====== Input material
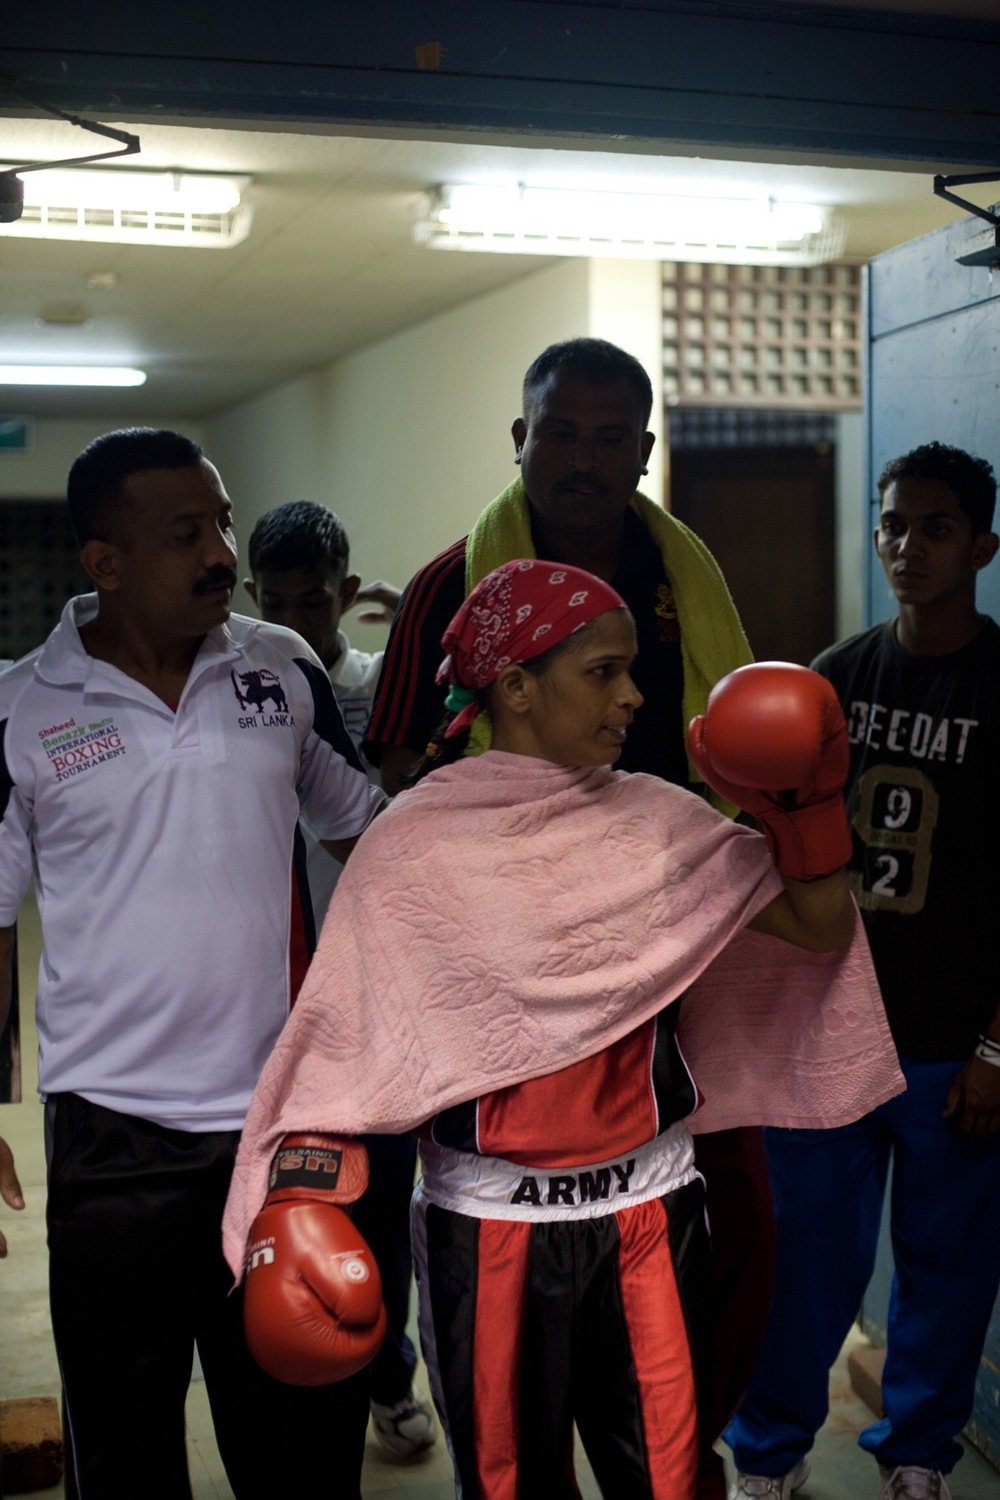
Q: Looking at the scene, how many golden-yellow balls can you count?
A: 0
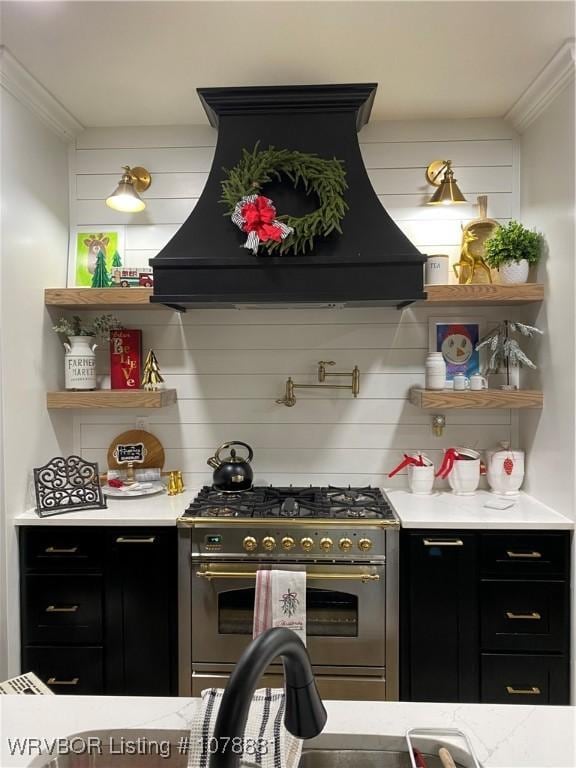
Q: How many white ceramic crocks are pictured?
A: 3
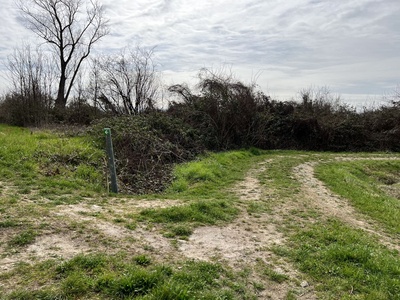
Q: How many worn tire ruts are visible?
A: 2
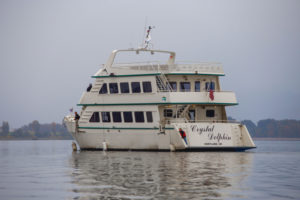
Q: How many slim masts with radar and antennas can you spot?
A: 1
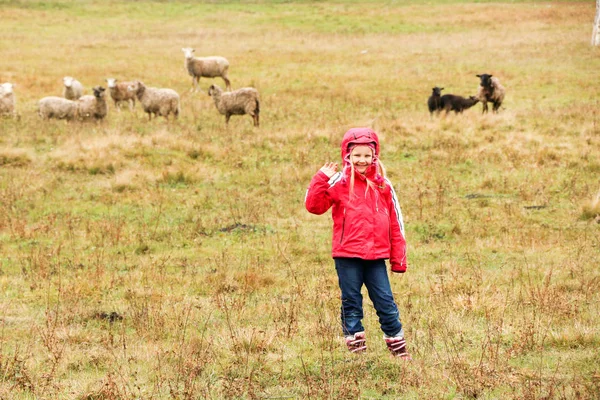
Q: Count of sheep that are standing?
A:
============
====== Input material
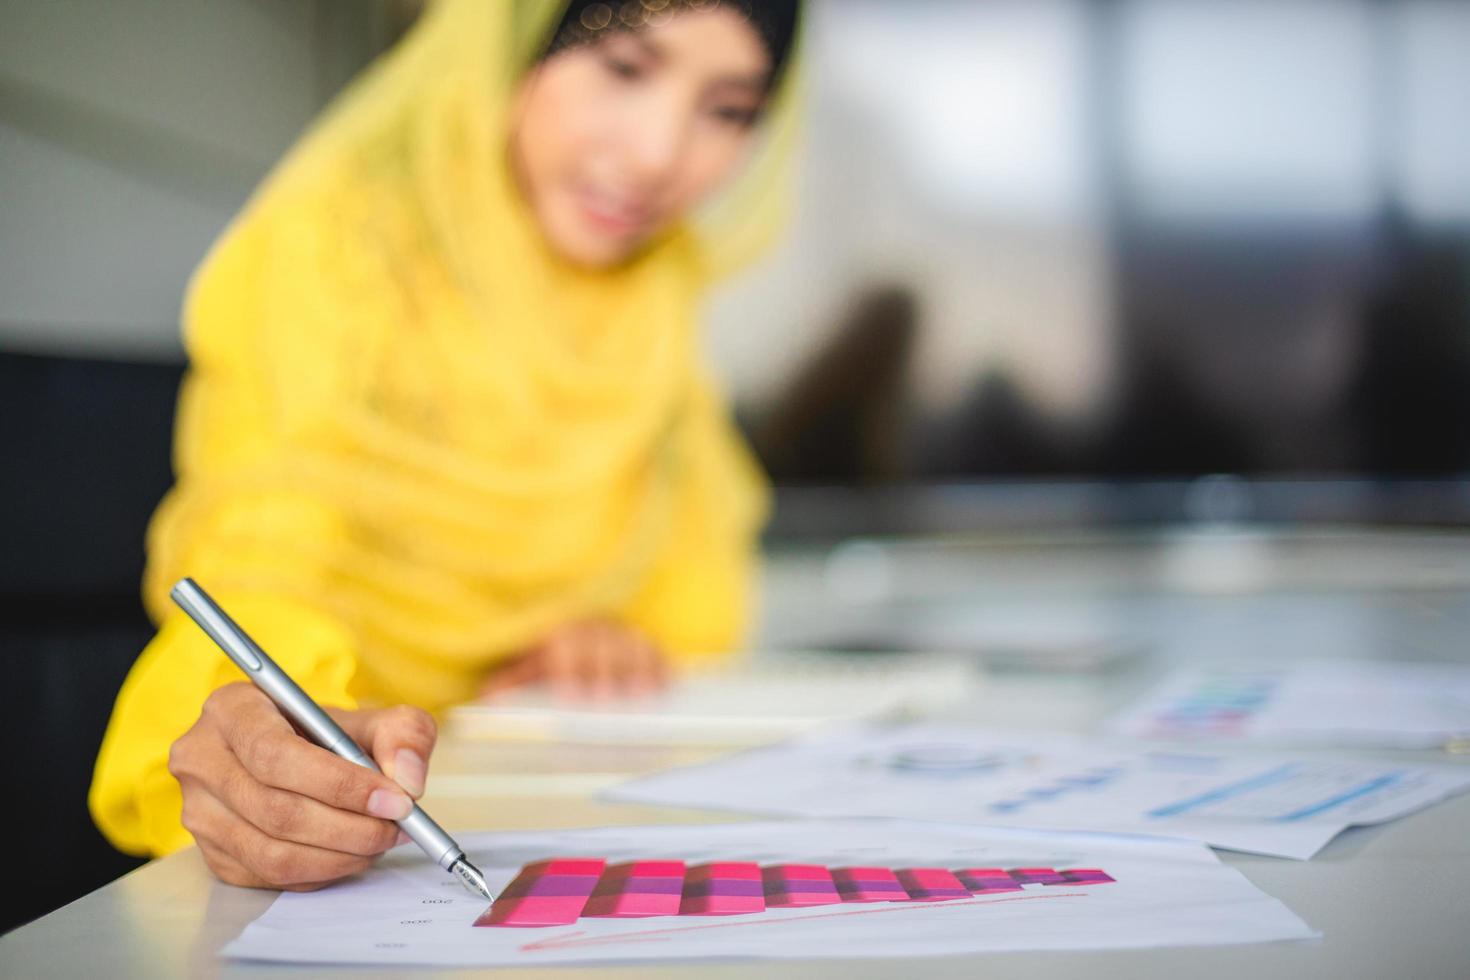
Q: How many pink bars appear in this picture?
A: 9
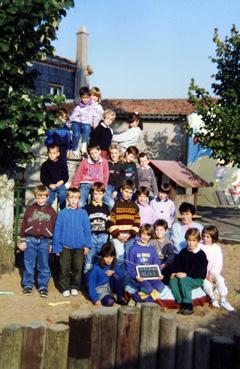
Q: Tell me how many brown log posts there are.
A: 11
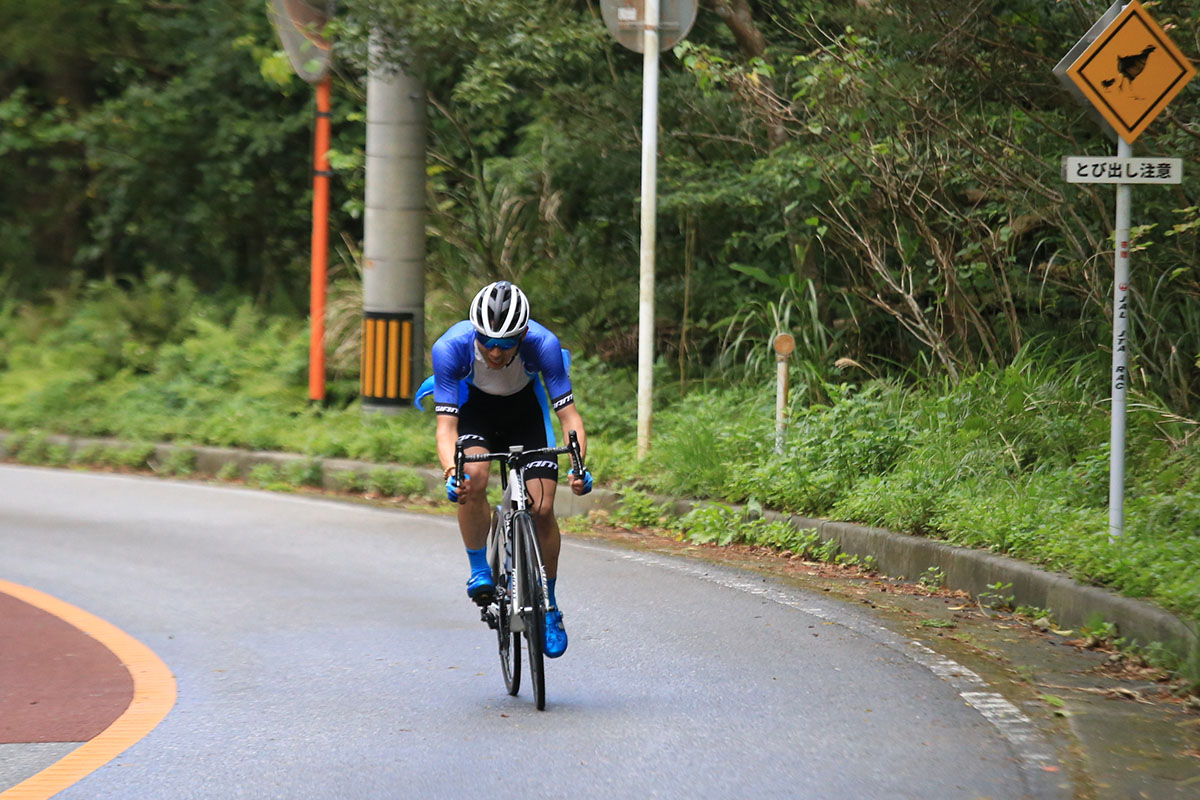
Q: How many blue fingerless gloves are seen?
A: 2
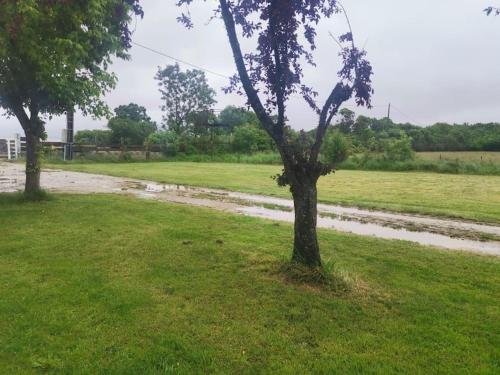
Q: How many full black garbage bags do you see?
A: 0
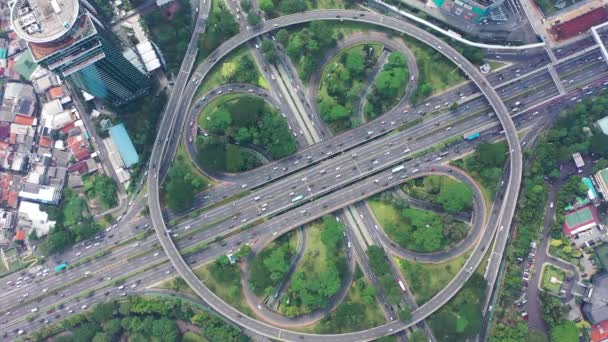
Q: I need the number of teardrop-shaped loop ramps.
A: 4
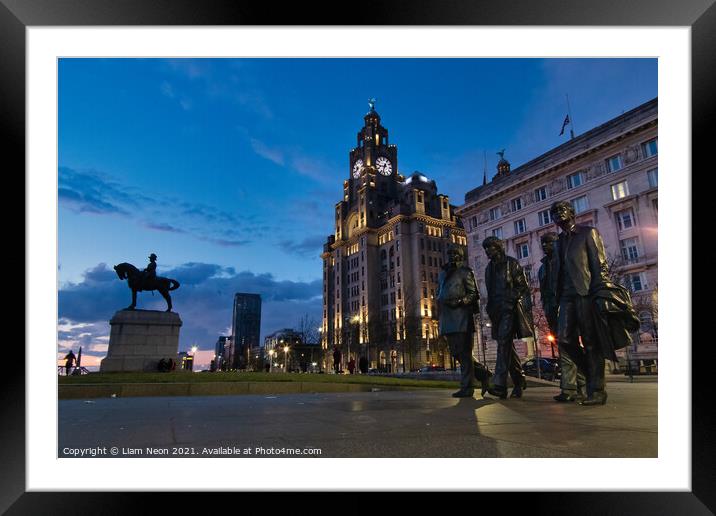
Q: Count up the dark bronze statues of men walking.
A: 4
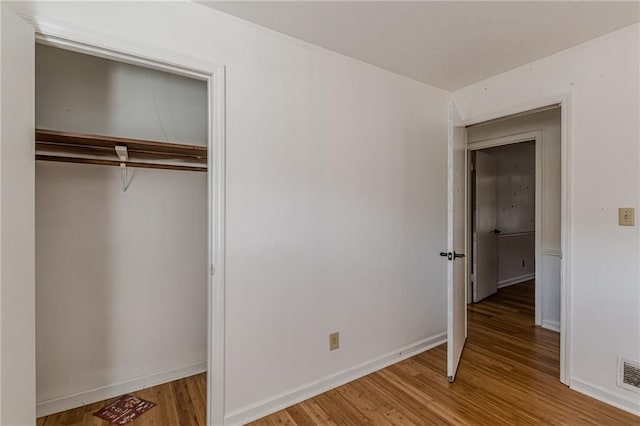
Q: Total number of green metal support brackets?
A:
============
• _The task_:
Search the lines above for the string "many" and copy each line that has it.

• _Answer section_:
Q: Looking at the scene, how many golden-yellow balls can you count?
Q: How many white ceramic crocks are pictured?
Q: How many worn tire ruts are visible?
Q: How many slim masts with radar and antennas can you spot?
Q: How many pink bars appear in this picture?
Q: Tell me how many brown log posts there are.
Q: How many blue fingerless gloves are seen?
Q: How many full black garbage bags do you see?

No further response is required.